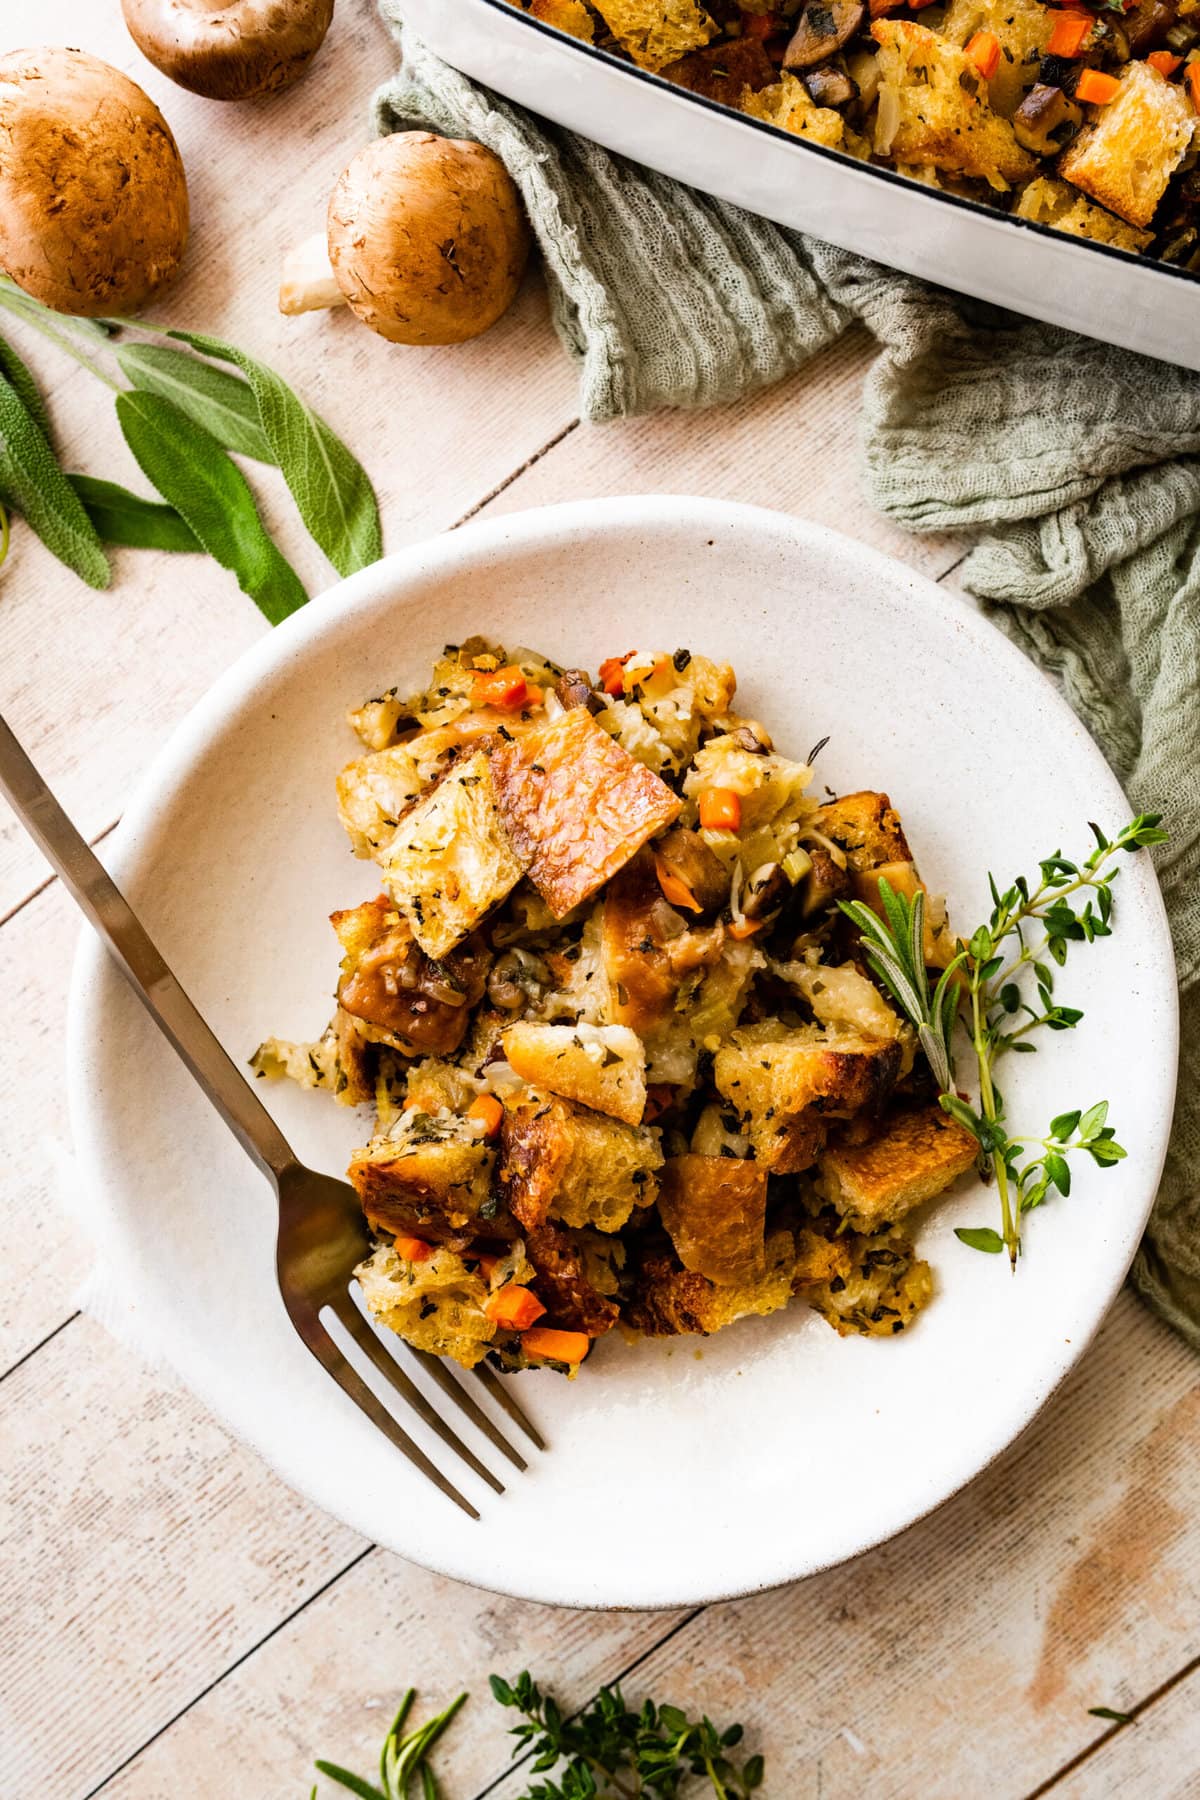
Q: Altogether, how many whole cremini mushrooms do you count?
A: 3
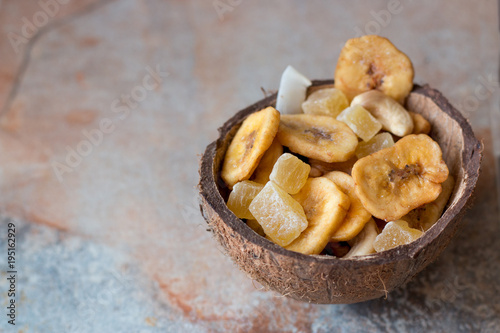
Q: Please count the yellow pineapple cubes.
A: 7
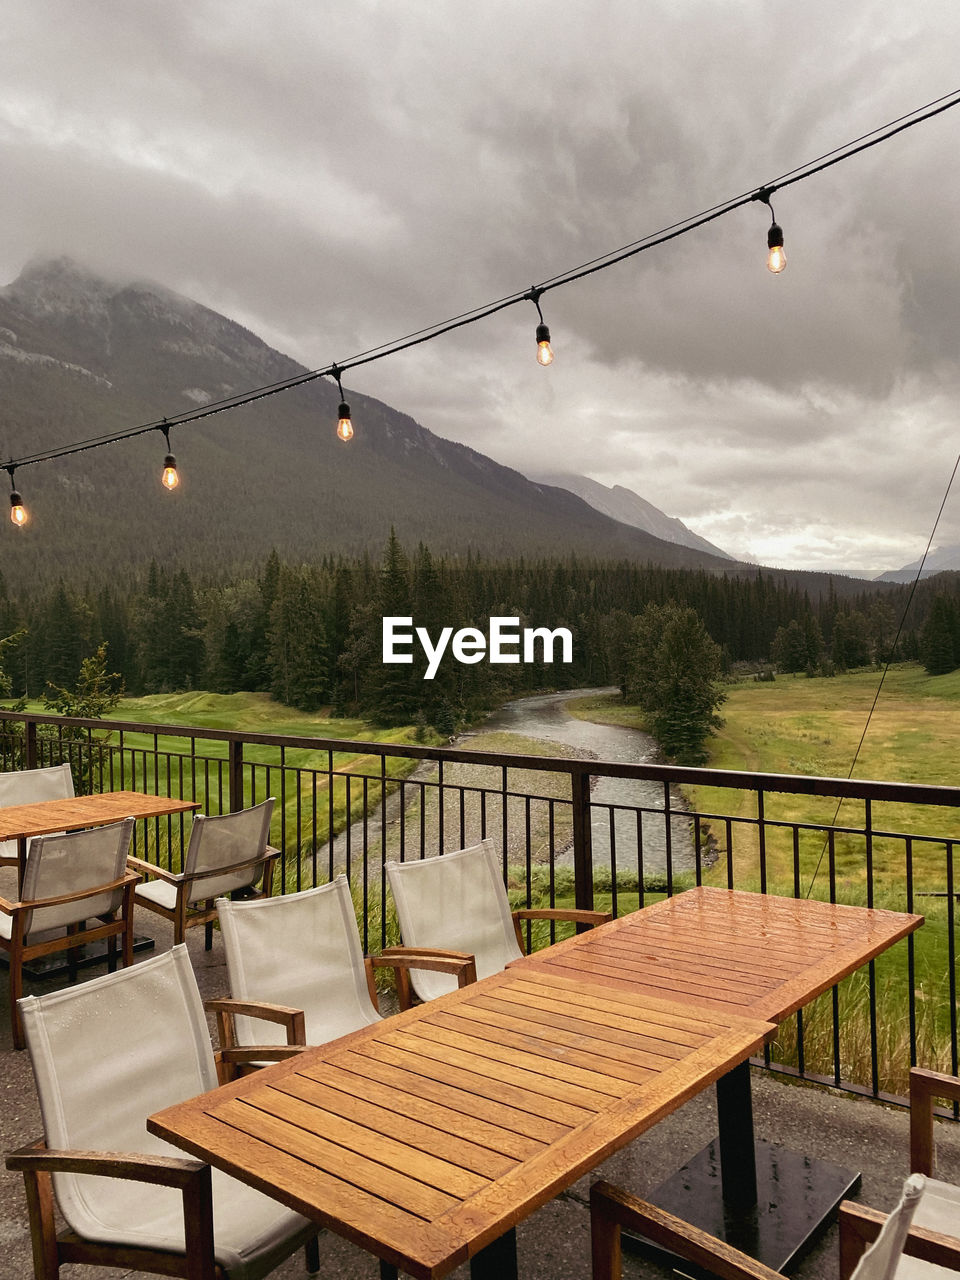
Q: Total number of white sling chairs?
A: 8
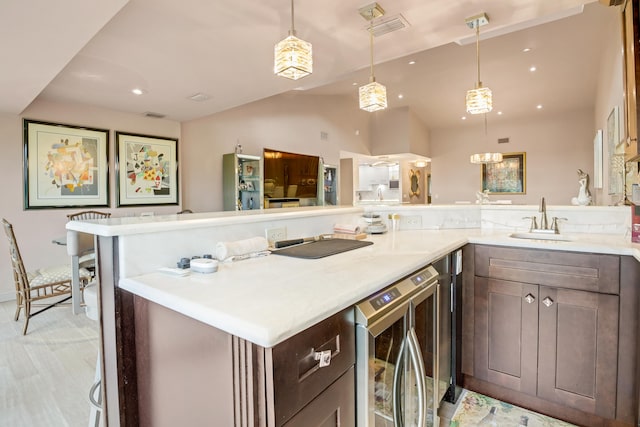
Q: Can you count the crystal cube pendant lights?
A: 3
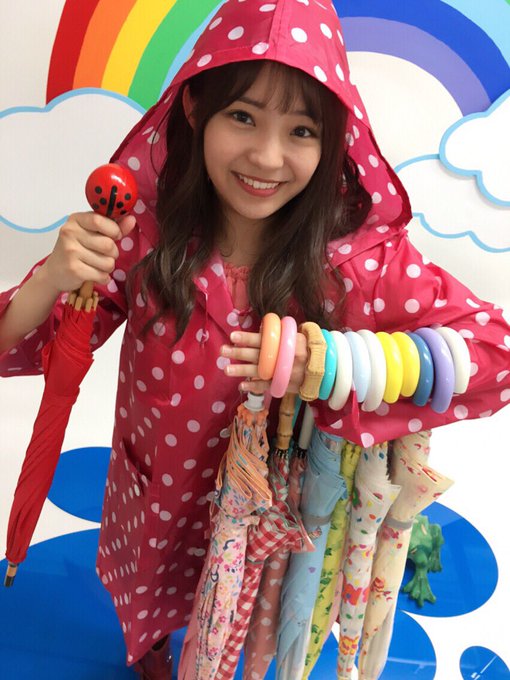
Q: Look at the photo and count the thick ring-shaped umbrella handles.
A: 12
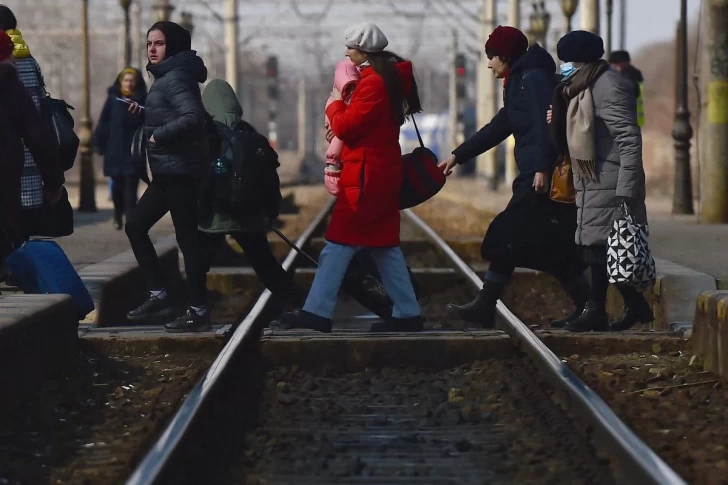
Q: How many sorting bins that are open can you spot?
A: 0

____

Problem to solve
An exact copy of the entries, minus the pictures, is what to return.

Answer below
Q: Altogether, how many whole cremini mushrooms do you count?
A: 3
Q: Please count the yellow pineapple cubes.
A: 7
Q: Total number of white sling chairs?
A: 8
Q: Can you count the crystal cube pendant lights?
A: 3
Q: Look at the photo and count the thick ring-shaped umbrella handles.
A: 12
Q: How many sorting bins that are open can you spot?
A: 0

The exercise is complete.